Each line of the records is to be returned verbatim, with the images omitted.
*** PROVIDED RECORDS Section Begins ***
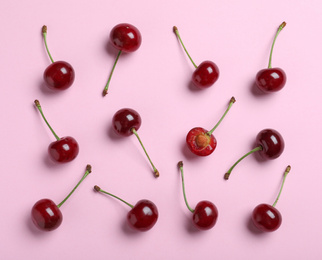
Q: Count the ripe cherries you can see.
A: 12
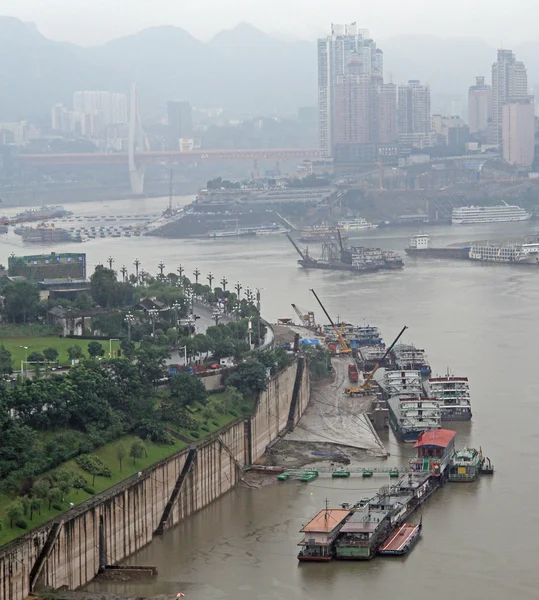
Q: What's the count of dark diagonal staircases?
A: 3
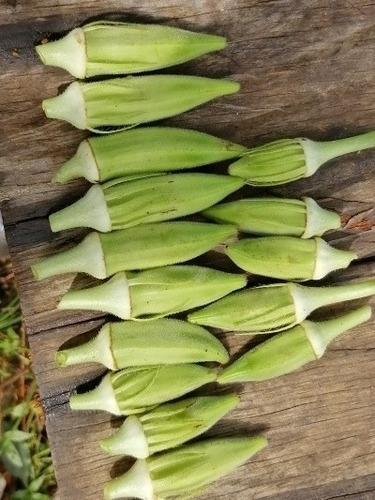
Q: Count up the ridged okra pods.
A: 15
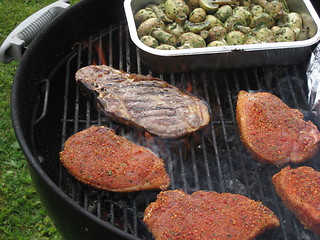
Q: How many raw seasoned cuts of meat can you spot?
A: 4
*** PROVIDED RECORDS Section Ends ***
SOLUTION BELOW
Q: Count the ripe cherries you can see.
A: 12
Q: What's the count of dark diagonal staircases?
A: 3
Q: Count up the ridged okra pods.
A: 15
Q: How many raw seasoned cuts of meat can you spot?
A: 4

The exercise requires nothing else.